> **PROMPT**
All entries are to be reproduced exactly; the pictures are to be omitted.

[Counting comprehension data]
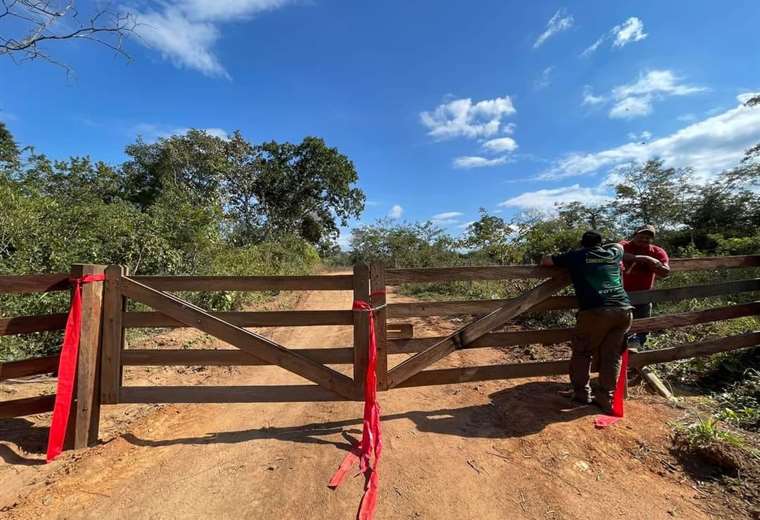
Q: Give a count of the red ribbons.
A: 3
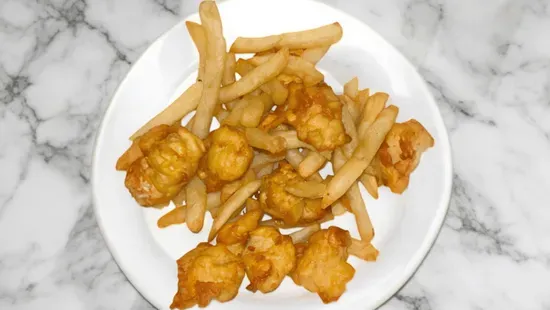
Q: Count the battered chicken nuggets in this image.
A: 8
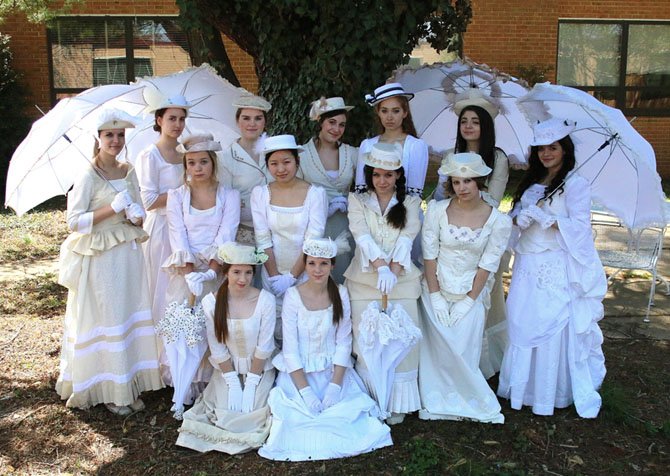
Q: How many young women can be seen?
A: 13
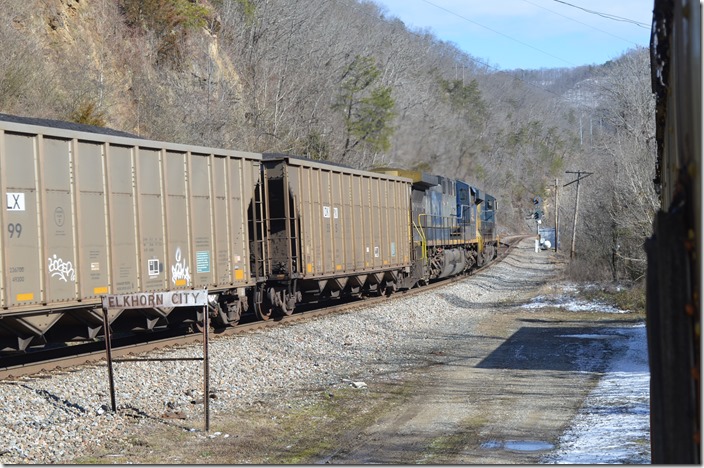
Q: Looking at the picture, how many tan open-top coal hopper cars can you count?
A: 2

> **EXERCISE SOLUTION**
Q: Give a count of the red ribbons.
A: 3
Q: Count the battered chicken nuggets in this image.
A: 8
Q: How many young women can be seen?
A: 13
Q: Looking at the picture, how many tan open-top coal hopper cars can you count?
A: 2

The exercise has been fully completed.